O tempo! O passado! [...] Aquilo que fui e nunca mais
serei! Aquilo que tive, e não tornarei a ter! Os Mortos! Os
mortos que me amaram na minha infância. Quando os evoco
toda a alma me esfria e eu sinto-me desterrado de corações,
sozinho na noite de mim-próprio, chorando como um mendigo
o silêncio fechado de todas as portas.
Deus criou-me para criança, e deixou-me sempre criança.
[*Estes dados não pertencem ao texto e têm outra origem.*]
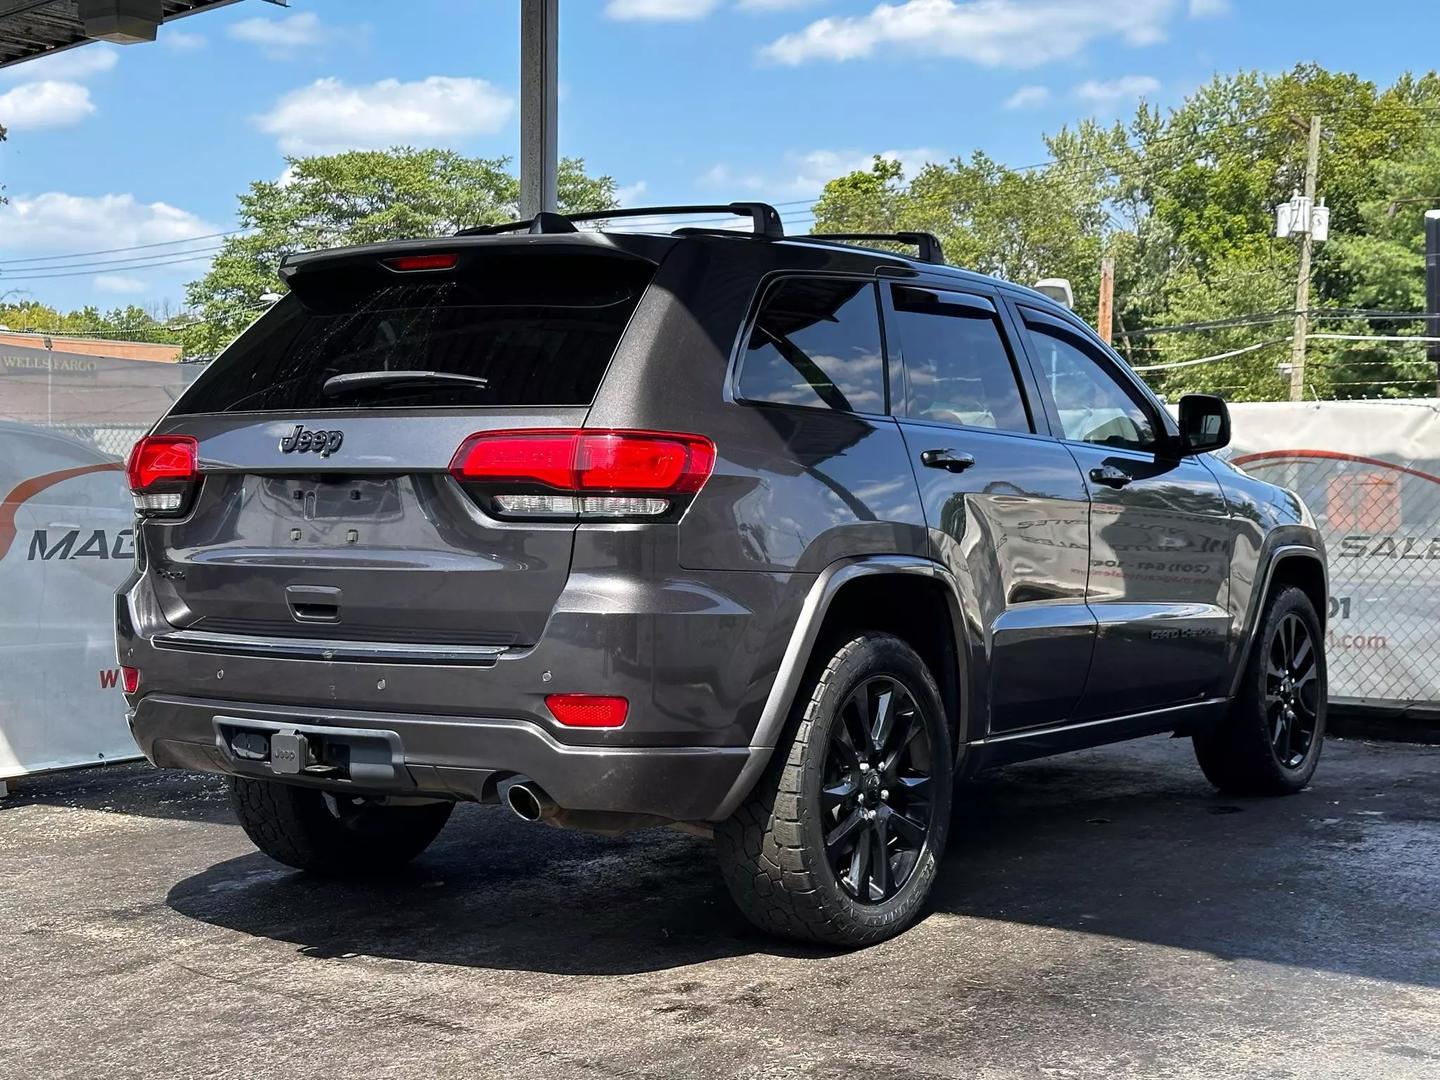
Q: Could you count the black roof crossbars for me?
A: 2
Mas por que deixou que a Vida me batesse e me tirasse os
brinquedos, e me deixasse só no recreio, amarrotando com
mãos tão fracas o bibe azul sujo de lágrimas comprimidas? Se
eu não poderia viver senão acarinhado, por que deitaram fora
o meu carinho? Ah, cada vez que vejo nas ruas uma criança
a chorar, uma criança exilada dos outros, dói-me mais que a
tristeza da criança no horror desprevenido do meu coração
exausto. Dôo-me com toda a estatura da vida sentida, e são
minhas as mãos que torcem o canto do bibe, são minhas as
bocas tortas das lágrimas verdadeiras, é minha a fraqueza,
é minha a solidão, e os risos da vida adulta que passam usam-me
como luzes de fósforos riscados
no estofo sensível do meu
coração.
coração.
Livro do Desassossego (Fernando Pessoa/Bernardo Soares)
3 comments:
E quantas pessoas não há por aí que se revêm nas crianças com quem se cruzam?
é triste, mas é de Fernando Pessoa.
Bjs
Como eu gosto dos sentires de Pessoa.
PITANGUEIRA CONVIDA! DOMINGO 19.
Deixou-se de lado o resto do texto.